EEL 6585 – DIGITAL SPEECH PROCESSING

Catalog Description:         Prerequisite: EEL 5526 Digital Signal Processing or equivalent with permission of instructor.

Scope: Speech production models, characteristic features of speech and their detection, synthesis, enhancement, compression, recognition.

Text Book:                           Discrete-Time Speech Signal Processing by Thomas F. Quatieri. Prentice Hall. ISBN-10: 013242942
Reference Books:               L. Rabiner and R. Shafer, Digital Processing of Speech Signals, Prentice Hall, 1978.
P. Loizou, Speech Enhancement: Theory and Practice, CRC Press, 2007.

Instructor:      Dr. Nurgun Erdol, Professor

Department of Computer and Electrical Engineering and Computer Science

E-mail:                 erdol@fau.edu

Telephone:        561-297-3409

Goals:                    To introduce the fundamentals of speech signal processing and related applications. This course will present the basic principles of speech analysis and speech synthesis, and it will cover several applications including speech enhancement, speech coding and speech recognition.

 

Studio Time:                        T, Tr 4:00-5:20 pm

 

Office Hours:                      T,Tr  1:30-3:00pm and by email and blackboard.

Please put EEL 6585 in the subject field of your email.
Topics:                                 
I. Speech production model (source-system model)
II. Speech perception
A. Classes of speech sounds (consonants, vowels, etc.)
B. Spectral characteristics of consonants and vowels, formants
III. Speech analysis techniques
A.  Pitch detection
B. Endpoint detection
C. Voiced/Unvoiced detection
IV. Speech synthesis techniques
A. Formant-based speech synthesizers (e.g., KLATT synthesizer)
B. Articulatory speech synthesizers
V. Speech recognition
A. Feature extraction algorithms (e.g., mel-frequency cepstrum coefficients)
B. Dynamic-time warping
C. Hidden-Markov Models
VI. Speech enhancement
A. Spectral subtraction methods
B. Wiener filtering
VII. Speech compression
A. ADPCM
B. Linear-predictive coders, analysis-by-synthesis techniques (e.g. CELP)
C. Speech and audio coding standards (e.g.,VSELP,  MPEG)
Grading:              
Grading is based on 4 projects that involve the MATLAB implementation of a speech analysis, enhancement, coding or recognition. Each project will be equally weighted and will consist of

  • A report written in MS Word or editable PDF. The report must be written like a technical paper, with a)an introduction stating the problem and why it is important, b)Possible solutions methods, their pros and cons, c)Proposed solution method and its theoretical foundations d)Implementation of the proposed method.
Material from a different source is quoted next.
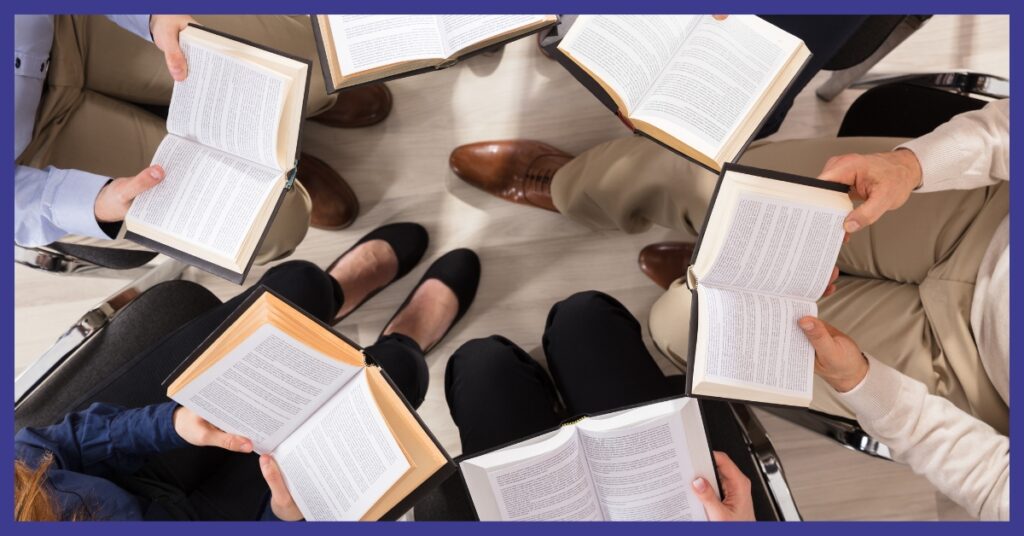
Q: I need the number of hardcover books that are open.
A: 6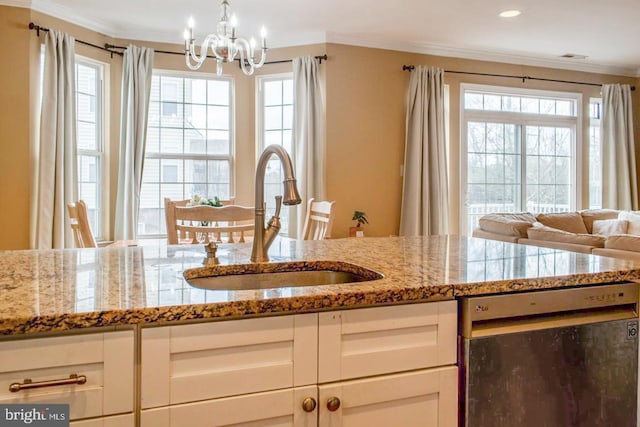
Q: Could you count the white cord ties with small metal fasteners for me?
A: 0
This section should refer to the MATLAB code used; contain relevant and poignant graphics and assessment of how well this solution has performed. You should also discuss the computational complexity of the program. d) Conclusion. Did the solution work well? In what ways was it good? Where did it fail? What suggestions do you have to improve it?
  • MATLAB code package: Main program, functions, and data used. Your name and title of the project should be the first section in each program. You must use variable names that have meaning, for example use “pitch” instead of “p,” “noisy_speech” instead of “x” and please comment liberally.

Web access: Course materials, homework assignments and announcements will be posted on  http://blackboard.fau.edu. Students may access the site by logging in according to the menu on the web site. You will need your SOCIAL SECURITY OR STUDENT NUMBER.